Lorig switched from defensive end to fullback/tight end on October 3, 2010. He made his NFL debut at Cincinnati a week later, and had his first NFL start against Carolina on November 14, 2010, starting at fullback. In 2010, he played in 12 games, starting 1, and in 2011, he played in 16 games, starting 7.

On September 9, 2012, he tied for first on the team with a career-high four receptions. He had his first career touchdown reception at Minnesota on October 25, 2012. In 2012, he played in all 16 games, starting 7. In 2013, he played in 15 games, starting 9. In his four seasons with the Buccaneers, he played in 62 regular season games (starting 24 at fullback and tight end), while catching 30 passes for 193 yards and one touchdown. Lorig helped lead running back Doug Martin to several Buccaneer franchise records including: Martin's 1,926 yards from scrimmage in a single season ranks him second in Buccaneers' history behind James Wilder Sr. (2,229 yards from scrimmage) Martin went on to two Pro Bowl selections in 2012 and 2013, with Lorig as his lead blocker.

Lorig became a free agent in 2014. In February 2014, the Buccaneers were reported to be interested in re-signing him.

===New Orleans Saints===
During NFL free agency, Lorig signed a four-year contract reportedly worth $5 million with a $1 million signing bonus with the New Orleans Saints on March 18, 2014. In the 2014 season, Lorig lead running back Mark Ingram II to a franchise rushing record for consecutive 100 yard games in a season, and helped elect Ingram to a Pro Bowl selection.

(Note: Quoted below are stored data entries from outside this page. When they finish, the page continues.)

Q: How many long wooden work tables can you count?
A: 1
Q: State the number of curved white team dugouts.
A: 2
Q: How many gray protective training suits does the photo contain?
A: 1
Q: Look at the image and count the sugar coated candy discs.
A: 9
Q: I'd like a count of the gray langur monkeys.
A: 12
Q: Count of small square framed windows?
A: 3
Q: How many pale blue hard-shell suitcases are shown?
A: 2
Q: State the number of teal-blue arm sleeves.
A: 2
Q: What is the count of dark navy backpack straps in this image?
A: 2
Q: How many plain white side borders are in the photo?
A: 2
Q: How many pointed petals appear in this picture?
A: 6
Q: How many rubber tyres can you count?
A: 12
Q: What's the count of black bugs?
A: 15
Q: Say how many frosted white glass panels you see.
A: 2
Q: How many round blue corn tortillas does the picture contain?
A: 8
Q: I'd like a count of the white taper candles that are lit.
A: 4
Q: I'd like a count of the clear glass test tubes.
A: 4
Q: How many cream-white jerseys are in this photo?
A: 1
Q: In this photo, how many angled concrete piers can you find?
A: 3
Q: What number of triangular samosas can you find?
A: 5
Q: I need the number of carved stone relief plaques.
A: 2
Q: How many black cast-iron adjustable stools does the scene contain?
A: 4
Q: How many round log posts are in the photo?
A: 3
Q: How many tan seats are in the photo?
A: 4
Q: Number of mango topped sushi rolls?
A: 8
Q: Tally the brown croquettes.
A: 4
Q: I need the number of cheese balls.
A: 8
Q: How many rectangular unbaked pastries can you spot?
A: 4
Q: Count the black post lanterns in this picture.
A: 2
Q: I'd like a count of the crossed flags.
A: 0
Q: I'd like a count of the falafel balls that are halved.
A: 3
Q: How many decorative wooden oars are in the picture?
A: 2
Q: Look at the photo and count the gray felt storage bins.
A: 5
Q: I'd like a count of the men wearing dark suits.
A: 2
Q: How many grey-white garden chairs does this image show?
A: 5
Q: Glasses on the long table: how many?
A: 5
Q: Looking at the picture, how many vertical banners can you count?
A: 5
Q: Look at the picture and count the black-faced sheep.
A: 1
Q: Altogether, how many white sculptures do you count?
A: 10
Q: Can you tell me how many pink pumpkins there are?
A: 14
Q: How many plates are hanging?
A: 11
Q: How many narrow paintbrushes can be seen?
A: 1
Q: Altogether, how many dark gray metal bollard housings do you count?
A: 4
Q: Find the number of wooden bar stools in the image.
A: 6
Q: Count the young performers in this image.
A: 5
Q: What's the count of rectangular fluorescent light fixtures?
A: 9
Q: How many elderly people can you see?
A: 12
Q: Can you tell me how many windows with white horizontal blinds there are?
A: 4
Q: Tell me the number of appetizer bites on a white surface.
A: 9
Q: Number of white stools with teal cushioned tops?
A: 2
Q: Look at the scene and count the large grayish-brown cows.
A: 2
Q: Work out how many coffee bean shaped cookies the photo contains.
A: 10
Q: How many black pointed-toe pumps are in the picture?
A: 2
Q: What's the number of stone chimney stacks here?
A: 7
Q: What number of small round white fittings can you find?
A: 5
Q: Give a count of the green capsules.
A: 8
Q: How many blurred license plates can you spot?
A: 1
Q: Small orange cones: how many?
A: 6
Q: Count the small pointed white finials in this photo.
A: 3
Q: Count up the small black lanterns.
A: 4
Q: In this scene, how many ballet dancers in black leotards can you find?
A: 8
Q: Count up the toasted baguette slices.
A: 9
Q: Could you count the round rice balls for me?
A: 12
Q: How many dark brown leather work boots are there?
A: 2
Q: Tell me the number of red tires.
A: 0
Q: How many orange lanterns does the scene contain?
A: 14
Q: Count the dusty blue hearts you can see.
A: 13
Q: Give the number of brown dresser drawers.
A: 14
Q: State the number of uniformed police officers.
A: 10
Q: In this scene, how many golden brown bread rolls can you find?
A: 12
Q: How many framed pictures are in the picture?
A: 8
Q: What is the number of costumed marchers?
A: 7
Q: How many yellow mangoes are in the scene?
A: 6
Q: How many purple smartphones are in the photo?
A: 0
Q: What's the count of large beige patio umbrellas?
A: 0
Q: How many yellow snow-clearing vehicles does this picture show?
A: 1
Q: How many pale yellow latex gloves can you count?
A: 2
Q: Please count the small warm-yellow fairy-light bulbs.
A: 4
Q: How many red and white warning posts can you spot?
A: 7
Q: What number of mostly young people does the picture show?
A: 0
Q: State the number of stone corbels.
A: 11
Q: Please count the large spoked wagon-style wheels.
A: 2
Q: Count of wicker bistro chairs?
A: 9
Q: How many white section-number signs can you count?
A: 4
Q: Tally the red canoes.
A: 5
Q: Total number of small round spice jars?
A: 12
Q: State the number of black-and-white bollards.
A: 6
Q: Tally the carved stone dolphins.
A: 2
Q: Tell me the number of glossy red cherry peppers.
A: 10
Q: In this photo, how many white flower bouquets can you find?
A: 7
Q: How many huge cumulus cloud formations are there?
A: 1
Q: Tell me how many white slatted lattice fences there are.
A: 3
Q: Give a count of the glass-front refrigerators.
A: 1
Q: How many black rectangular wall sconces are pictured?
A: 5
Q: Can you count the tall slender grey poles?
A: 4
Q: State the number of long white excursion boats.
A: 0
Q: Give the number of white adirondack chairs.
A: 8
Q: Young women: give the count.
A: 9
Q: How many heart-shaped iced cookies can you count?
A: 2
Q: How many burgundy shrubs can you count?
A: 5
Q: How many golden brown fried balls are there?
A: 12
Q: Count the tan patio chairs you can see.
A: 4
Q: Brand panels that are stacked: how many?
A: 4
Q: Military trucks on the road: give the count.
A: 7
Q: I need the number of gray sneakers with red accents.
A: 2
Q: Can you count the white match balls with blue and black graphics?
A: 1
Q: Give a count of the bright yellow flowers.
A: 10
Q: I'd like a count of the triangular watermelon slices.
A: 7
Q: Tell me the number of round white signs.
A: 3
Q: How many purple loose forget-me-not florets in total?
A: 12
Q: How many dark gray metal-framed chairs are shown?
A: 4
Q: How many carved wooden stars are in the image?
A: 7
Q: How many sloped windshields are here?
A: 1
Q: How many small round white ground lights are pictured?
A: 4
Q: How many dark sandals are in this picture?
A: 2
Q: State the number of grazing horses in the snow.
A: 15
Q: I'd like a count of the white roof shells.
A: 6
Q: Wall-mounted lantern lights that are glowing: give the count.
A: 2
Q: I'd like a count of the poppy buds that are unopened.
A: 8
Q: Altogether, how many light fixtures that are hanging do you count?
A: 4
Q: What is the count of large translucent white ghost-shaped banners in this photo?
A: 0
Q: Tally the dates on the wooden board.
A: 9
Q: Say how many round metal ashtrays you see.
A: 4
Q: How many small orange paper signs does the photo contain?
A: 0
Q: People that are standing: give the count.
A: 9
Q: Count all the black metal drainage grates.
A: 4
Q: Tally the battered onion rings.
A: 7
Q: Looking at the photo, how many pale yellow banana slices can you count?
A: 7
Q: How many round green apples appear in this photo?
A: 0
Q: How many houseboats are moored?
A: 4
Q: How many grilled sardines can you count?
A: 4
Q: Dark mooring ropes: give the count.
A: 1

After suffering a broken ankle in his first training camp with the team, Lorig returned to play on October 18 against the Green Bay Packers, leading running back Mark Ingram II run for over 100 yards and recording two receptions from Drew Brees. In the final seconds of the game, Lorig took two carries of the football while the game clock wound down.

On November 28 against the Pittsburgh Steelers, Lorig scored his first touchdown with the Saints in the 2nd quarter, giving the Saints the lead over the Steelers.

He was released by the Saints later in the 2015 season. After departing the Saints, Lorig spent the 2016 season with several other teams. He has played 66 games in the NFL.

==Accolades==
In 2015 he was inducted into the Southern California Jewish Sports Hall of Fame.

==Post-football==
Lorig is an MBA student at the Wharton School of the University of Pennsylvania, Class of 2020, focusing on finance and real estate.